▶ [Task item]:
Scan the listing below and copy every line holding "many".

▶ [Data provided]:
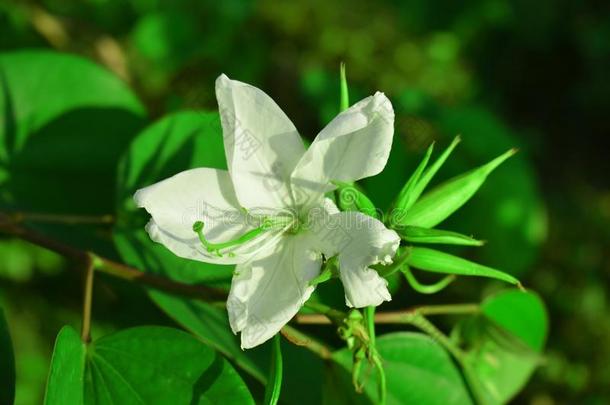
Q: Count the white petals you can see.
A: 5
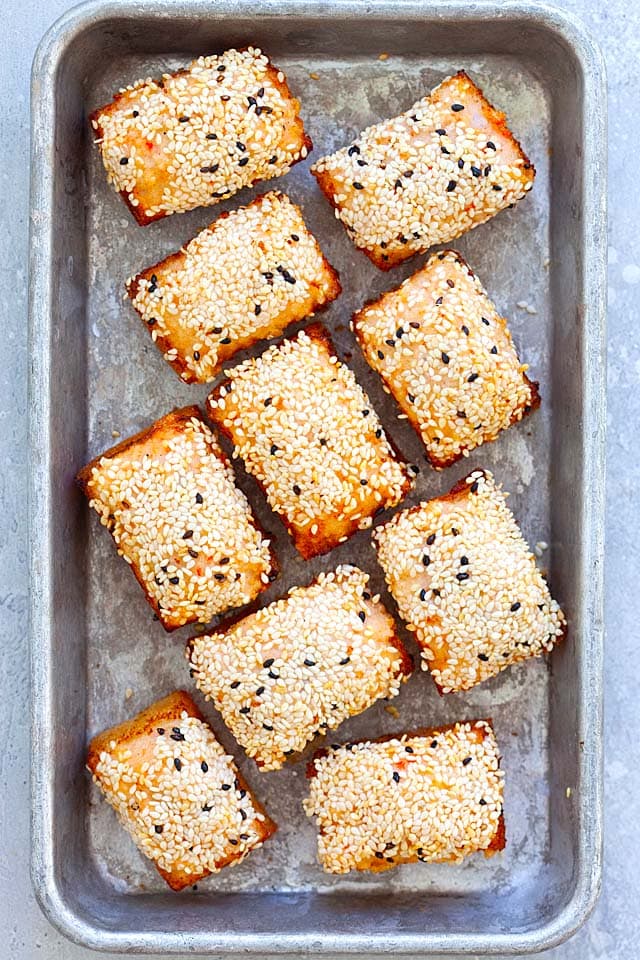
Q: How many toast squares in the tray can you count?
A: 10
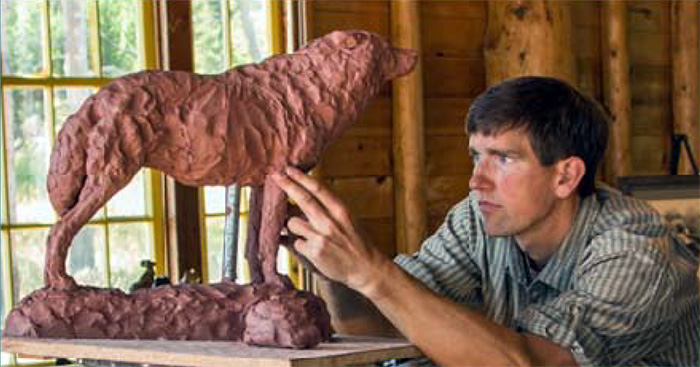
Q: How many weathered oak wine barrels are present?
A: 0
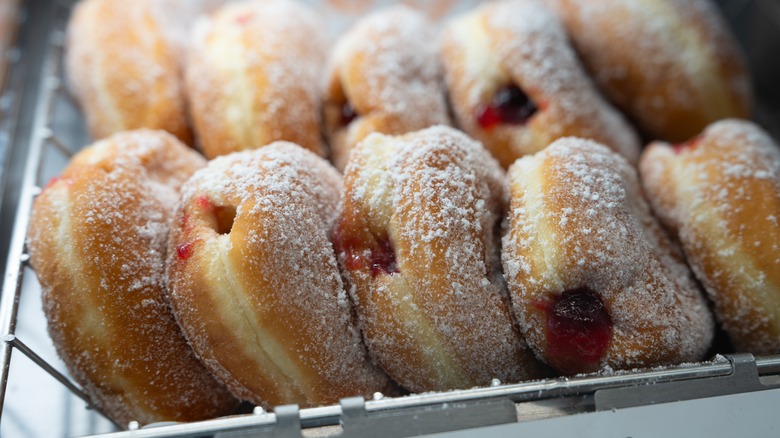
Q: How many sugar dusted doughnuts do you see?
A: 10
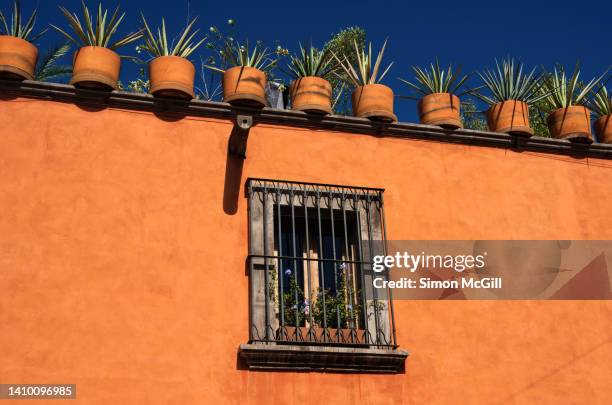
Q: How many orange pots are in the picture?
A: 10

▶ [Expected answer]:
Q: How many toast squares in the tray can you count?
Q: How many weathered oak wine barrels are present?
Q: How many sugar dusted doughnuts do you see?
Q: How many orange pots are in the picture?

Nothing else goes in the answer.